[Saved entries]
|---|

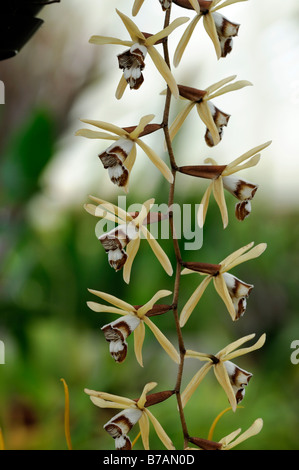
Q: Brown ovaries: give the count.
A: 10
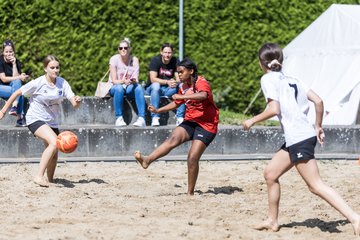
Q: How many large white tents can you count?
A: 1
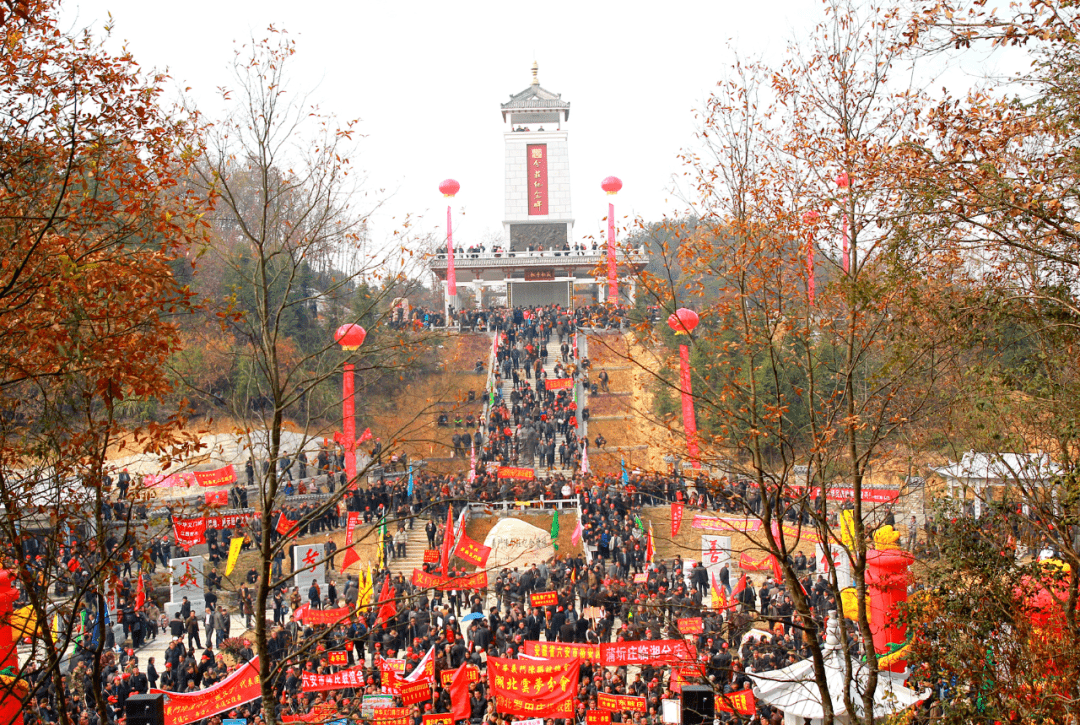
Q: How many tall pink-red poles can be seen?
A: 6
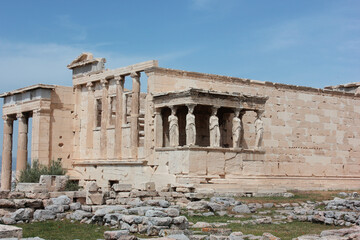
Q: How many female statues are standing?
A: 5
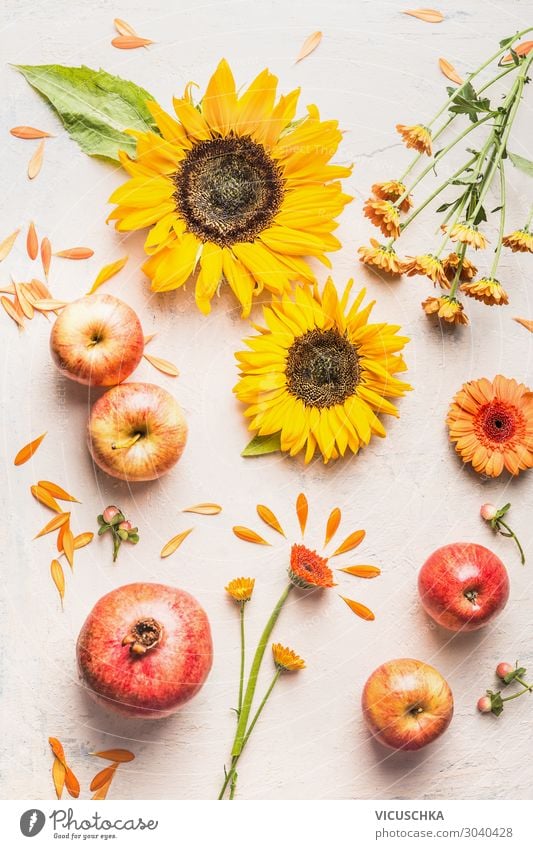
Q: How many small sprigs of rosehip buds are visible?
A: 3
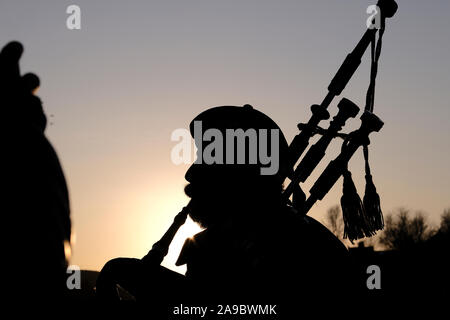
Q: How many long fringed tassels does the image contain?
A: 2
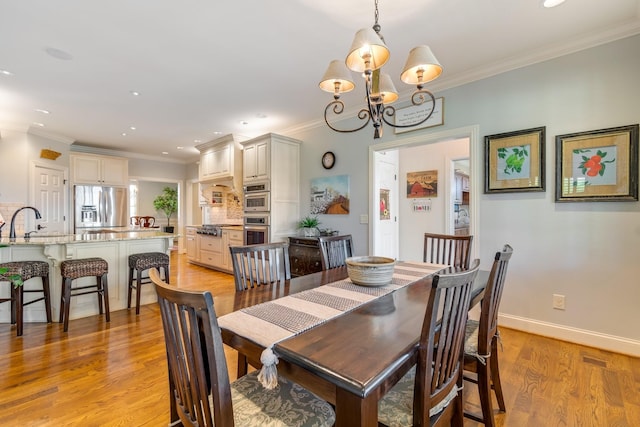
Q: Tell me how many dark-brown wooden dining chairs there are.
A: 6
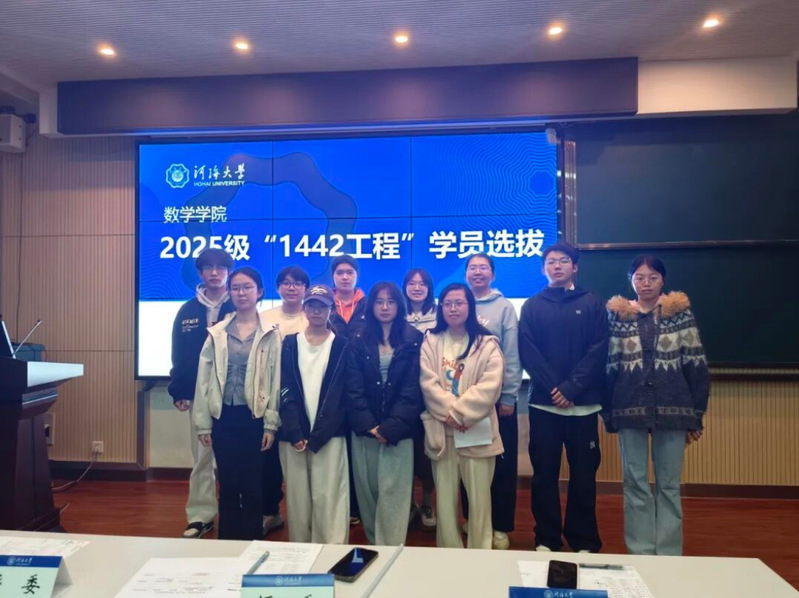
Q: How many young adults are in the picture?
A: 11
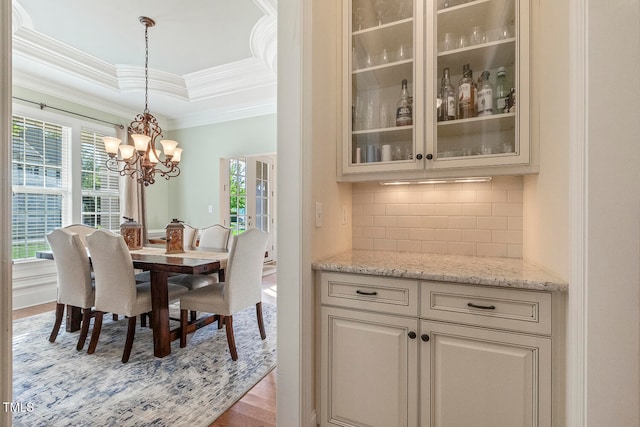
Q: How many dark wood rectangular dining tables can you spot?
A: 1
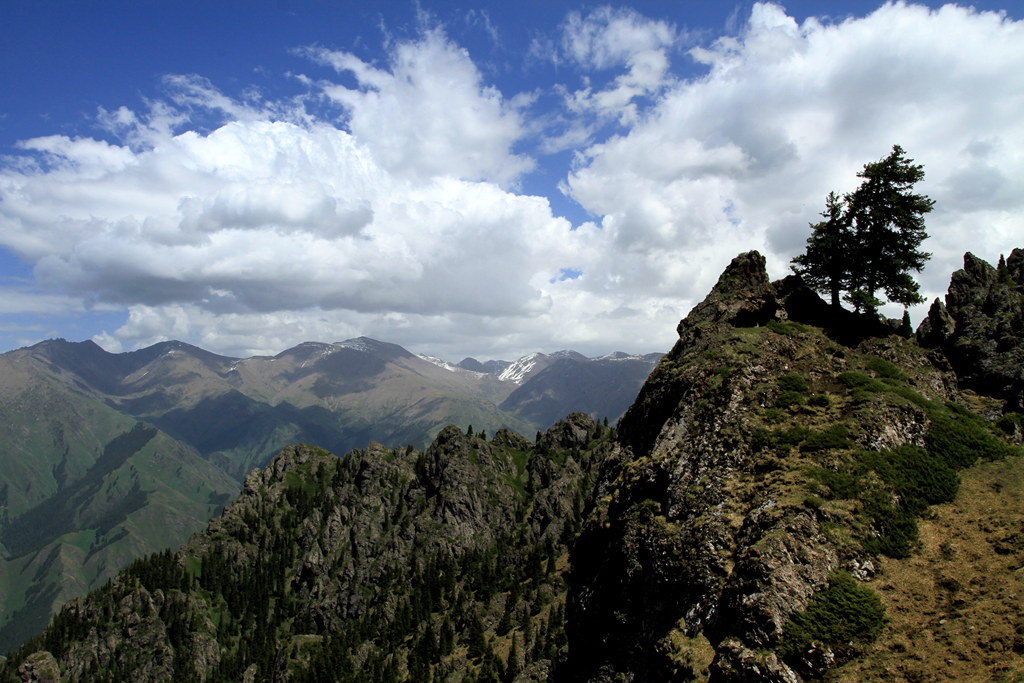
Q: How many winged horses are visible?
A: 0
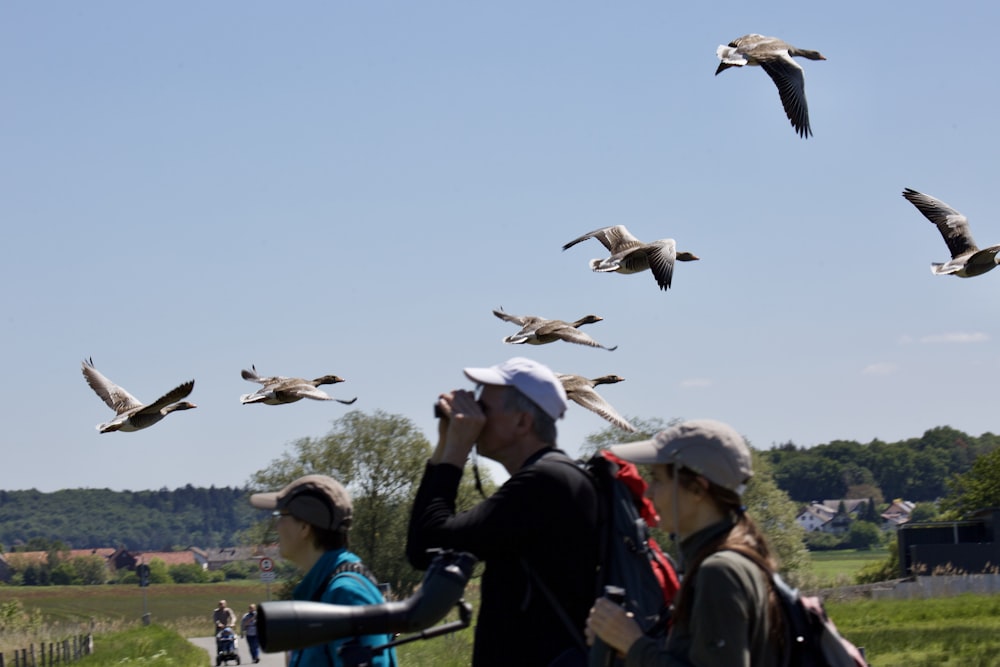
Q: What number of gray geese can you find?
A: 7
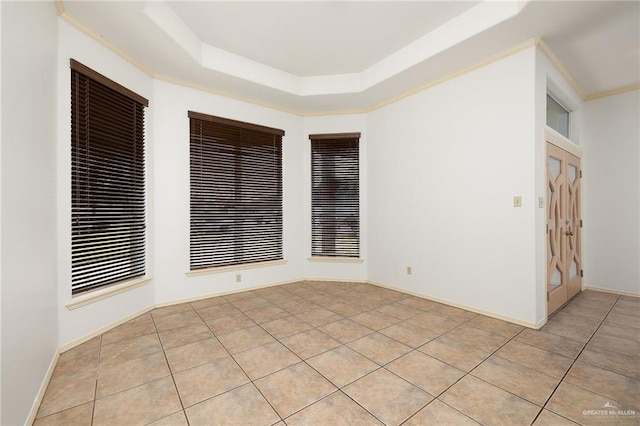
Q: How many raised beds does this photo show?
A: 0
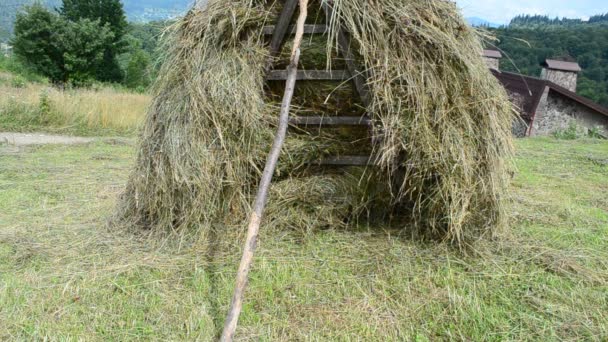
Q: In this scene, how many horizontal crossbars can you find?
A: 4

|---|

*Problem:* All the records above must be retyped exactly, except for their pictures.

*Solution to the problem:*
Q: Brown ovaries: give the count.
A: 10
Q: How many large white tents can you count?
A: 1
Q: How many tall pink-red poles can be seen?
A: 6
Q: How many female statues are standing?
A: 5
Q: How many small sprigs of rosehip buds are visible?
A: 3
Q: How many long fringed tassels does the image contain?
A: 2
Q: Tell me how many dark-brown wooden dining chairs there are.
A: 6
Q: How many young adults are in the picture?
A: 11
Q: How many dark wood rectangular dining tables can you spot?
A: 1
Q: How many winged horses are visible?
A: 0
Q: What number of gray geese can you find?
A: 7
Q: How many raised beds does this photo show?
A: 0
Q: In this scene, how many horizontal crossbars can you find?
A: 4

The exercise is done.